About this exercise:
Take the listing below and output it exactly, with no images.

Segment Start: Information shown

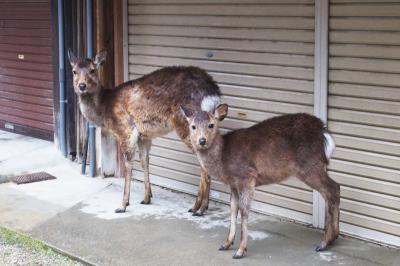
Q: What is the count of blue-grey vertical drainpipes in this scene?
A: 2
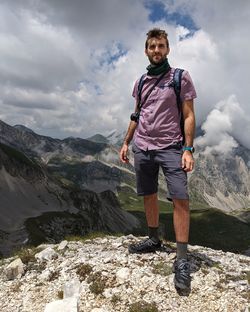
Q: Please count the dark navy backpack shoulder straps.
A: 2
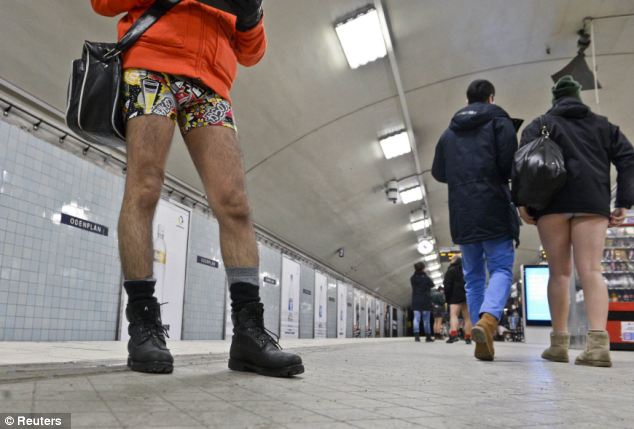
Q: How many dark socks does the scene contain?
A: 2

Segment End: Information shown

Exercise response:
Q: What is the count of blue-grey vertical drainpipes in this scene?
A: 2
Q: Please count the dark navy backpack shoulder straps.
A: 2
Q: How many dark socks does the scene contain?
A: 2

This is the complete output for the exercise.